Presiden Indonesia, Prabowo Subianto, menyampaikan kepada para pemimpin dunia bahwa negaranya sudah merasakan dampak dari krisis iklim. Pernyataan ini disampaikan setelah Presiden Amerika Serikat, Donald Trump, yang dalam pidatonya di Perserikatan Bangsa-Bangsa (PBB) menyebut pemanasan global sebagai “penipuan terbesar.”
“Sebagai negara kepulauan terbesar di dunia, kami bersaksi di hadapan Anda bahwa kami sudah mengalami dampak langsung dari perubahan iklim, terutama ancaman kenaikan permukaan air laut,” kata Prabowo dalam pidatonya di Sidang Umum PBB ke-80 di New York.
“Permukaan air laut di pantai utara ibu kota kami naik 5 sentimeter setiap tahun.
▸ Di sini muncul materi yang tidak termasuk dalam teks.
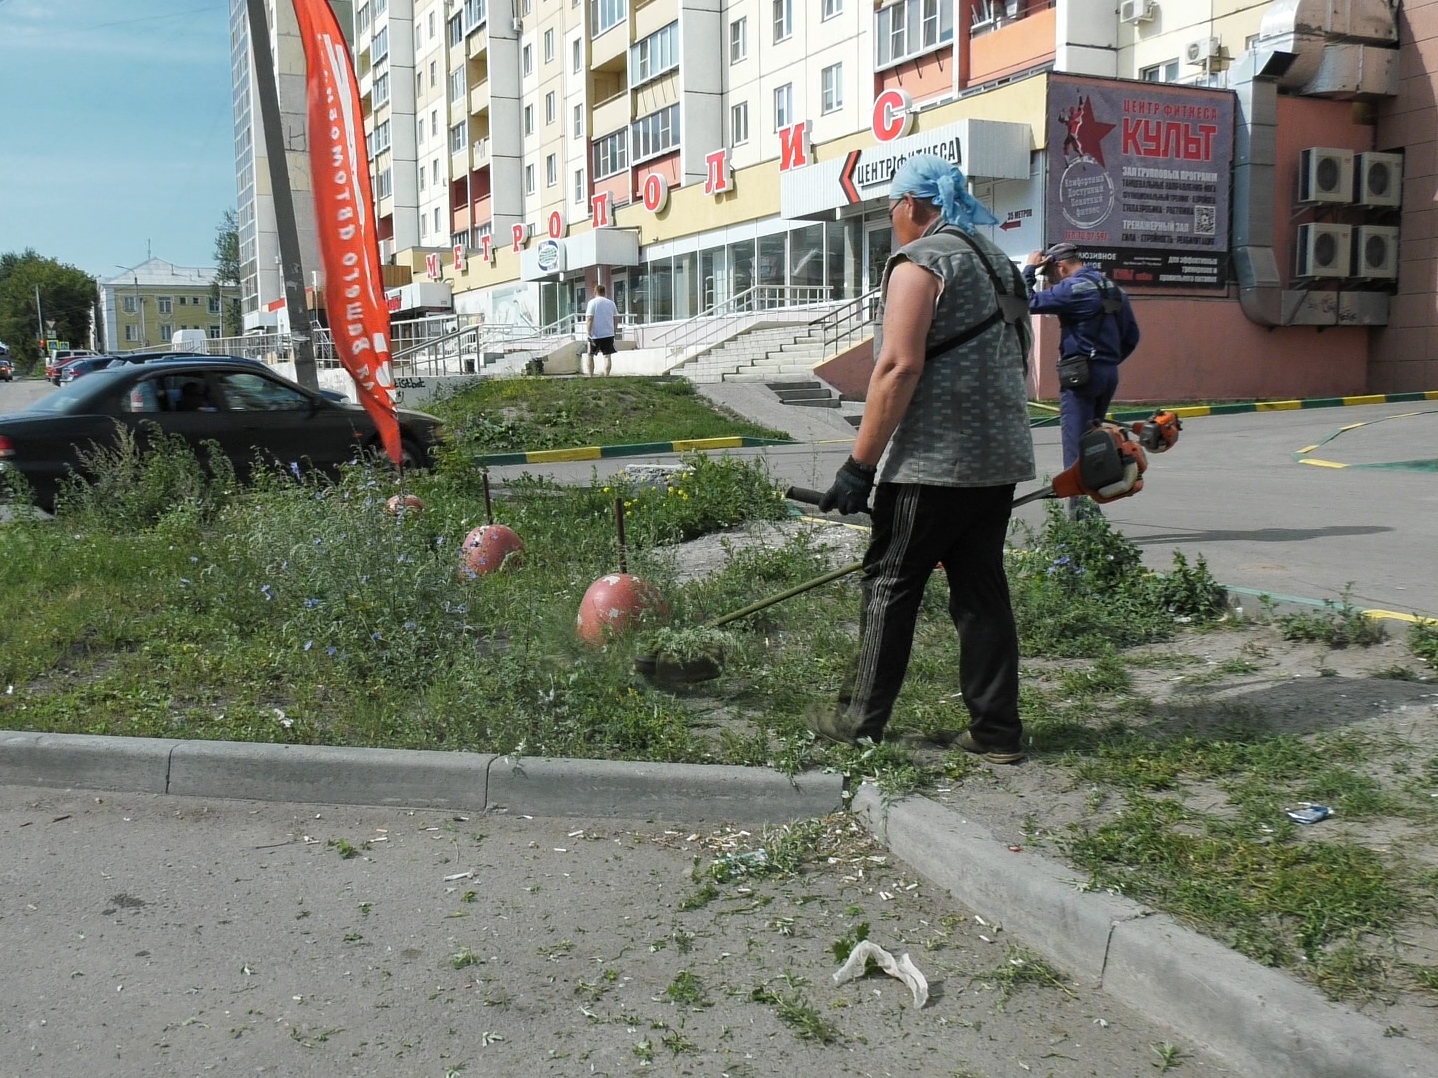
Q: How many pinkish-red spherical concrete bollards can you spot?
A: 3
Bisakah Anda bayangkan dalam 10 tahun? Bisakah Anda bayangkan dalam 20 tahun?” tanyanya.
Prabowo menyatakan bahwa Indonesia berkomitmen pada janji-janji dalam Perjanjian Paris dan menargetkan untuk mencapai emisi nol bersih pada tahun 2060, “dan kami sangat yakin dapat mencapainya lebih awal.” Ia menjelaskan rencana untuk merehabilitasi 12 juta hektar lahan terdegradasi, memperluas energi terbarukan, dan menciptakan “lapangan kerja hijau berkualitas untuk masa depan.”
Sebaliknya, Trump menolak perubahan iklim dengan menyebutnya sebagai “penipuan terbesar.”
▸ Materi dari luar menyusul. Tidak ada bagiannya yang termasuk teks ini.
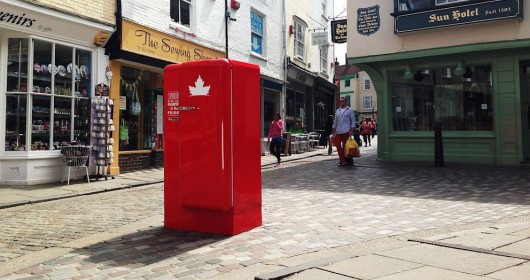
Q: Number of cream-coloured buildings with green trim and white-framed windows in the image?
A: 1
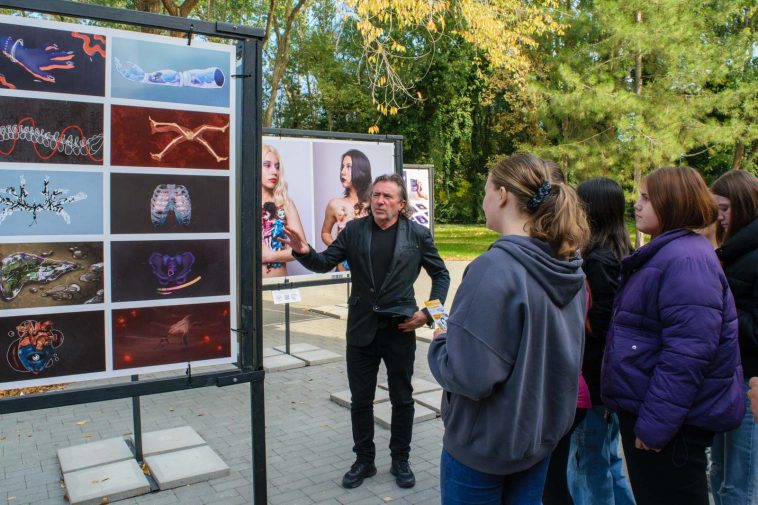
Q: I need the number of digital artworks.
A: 10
Ia mengkritik Uni Eropa karena mengurangi jejak karbonnya, yang menurutnya telah merugikan ekonomi mereka, dan memperingatkan negara-negara yang berinvestasi besar dalam energi terbarukan bahwa ekonomi mereka akan menderita.
Presiden AS itu juga mempromosikan fokus pemerintahannya pada produksi bahan bakar fosil.
“Kami tidak perlu banyak berburu, karena kami memiliki cadangan minyak terbesar dibandingkan negara mana pun di dunia, minyak dan gas di dunia, dan jika Anda tambahkan batu bara, kami memiliki yang terbanyak dibandingkan negara mana pun di dunia,” katanya.
Prabowo menegaskan bahwa Indonesia akan terus bertindak, memperingatkan bahwa generasi mendatang memperhatikan dengan seksama.
“Anak-anak kita belajar kepemimpinan bukan dari buku teks, tetapi dari pilihan yang kita buat,” katanya.